> *2. Non-technical users (teachers) treat this like a 100% certainty* This is t...

munificent · on Jan 31, 2023

I think you're misunderstanding the primary purpose of essays.

Teachers don't have the time to do deep critical reasoning about each student's essay. An essay is only partially an evaluation tool.

The primary purpose of an essay is that the act of writing an essay teaches the student critical reasoning and structured thought. Essays would be an effective tool even if they weren't graded at all. Just writing them is most of the value. A big part of the reason they're graded at all is just to force students to actually write them.

The main problem with AI generated essays isn't that teachers will lose out on the ability to evaluate their students. It's that students won't do the work and learn the skills they get from doing the work itself.

It's like building a robot to do push ups for you. Not only does the teacher no longer know how many push ups you can do, you're no longer exercising your muscles.

YeGoblynQueenne · on Jan 31, 2023

>> The primary purpose of an essay is that the act of writing an essay teaches the student critical reasoning and structured thought. Essays would be an effective tool even if they weren't graded at all. Just writing them is most of the value. A big part of the reason they're graded at all is just to force students to actually write them.

That's our problem, I think. Education keeps failing to convince students of the need to be educated.

Zababa · on Feb 1, 2023

I think that students know they need to be educated, but they also know that grading/academic success, in the form of good grades and going to prestigious universities, matters more than actual knowledge in the real world. And the funny thing is that if you teach critical reasoning to someone, there's a good chance they will use that skill to realize that the grade of the essay matters more than the actual process of writing it.

I think companies face a similar problem when they try to introduce metrics to evalute performance, either of individual employees or of whole parts of the company, and people start focusing on gaming these metrics instead of doing what's actually beneficial to the company. One reason for that is probably that it's really hard to evalute what actually beneficiates the company, and what part you played in it.

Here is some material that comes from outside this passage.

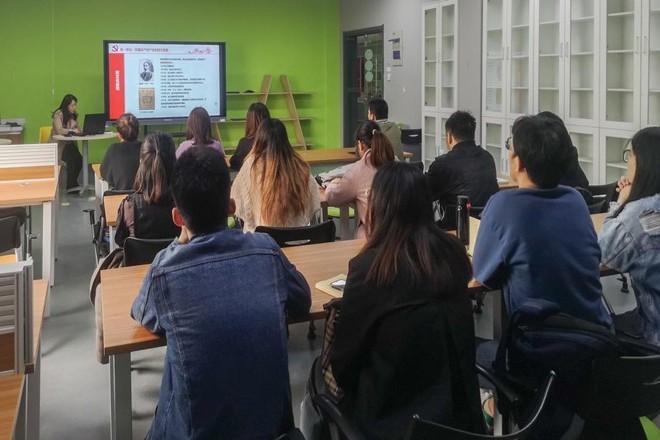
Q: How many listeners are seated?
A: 13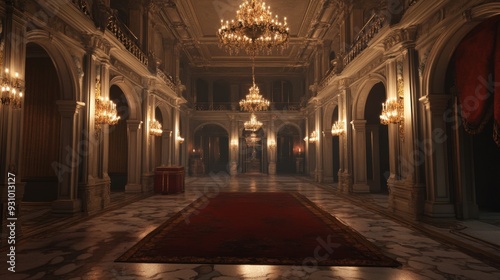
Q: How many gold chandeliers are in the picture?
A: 3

Back to students, maybe writing that essay instead of asking GPT-3 is more beneficial in the long run, but on the other hand you're also learning to use a new tech that will keep getting better, but maybe you're not learning the "value of hard work correctly", etc etc. Evaluating what's good for you is very hard, focusing on a good grade is easier and has noticable positive results. I think getting educated is very important, but I also think no one can certainly known if learning to use AI is actually a worse thing that doing stuff "yourself".

All in all, it's a very hard problem. It's trying to see the consequences of our own actions in very complex systems. And different people work differently. For example, when I use ChatGPT or Copilot, I end up spending more time overall working, and producing way more stuff even without counting what the AI "produced", because the back and forth between me and the AI is a more natural way of working for me. In the same vein, it's easier for me to write or even think by acting out a conversation. Maybe for some people it's the exact opposite and they need to be alone with their thoughts to be more productive.

munificent · on Feb 1, 2023

Delaying gratification is hard for all of us. We're just primates doing the best we can with our limited wetware.

hndamien · on Feb 1, 2023

Seem like it would be fairly trivial to make a document writer that measured if a human was doing the typing such that it was much more likely to have been written by a human sitting and thinking at a keyboard. We do it in ad fraud detection all the time at scale with much less willing participants.

BurningFrog · on Feb 1, 2023

The value of a degree is very clear.

The value of an education is much less clear.

I'm saying the students are probably right.

Al-Khwarizmi · on Jan 31, 2023

> It's like building a robot to do push ups for you. Not only does the teacher no longer know how many push ups you can do, you're no longer exercising your muscles.

While I already knew what you have described, I love this analogy, it's really spot on.

thelock85 · on Jan 31, 2023

For this exact reason, I feel like education systems and curriculum providers (teachers are just point of contact from a requirements perspective) should develop much more complex essay prompts and invite students to use AI tools in crafting their responses.

Then it’s less about the predetermined structure (5 paragraphs) and limited set of acceptable reasoning (whatever is on the rubric), and more about using creative and critical thinking to form novel and interesting perspectives.

I feel like this is what a lot of universities and companies currently claim they want from HS and college grads.

desro · on Jan 31, 2023

This is what I'm doing as an instructor at some local colleges. A lot of the students are completely unaware of these tools, and I really want to make sure they have some sense of how things are changing (inasmuch as any of us can tell...)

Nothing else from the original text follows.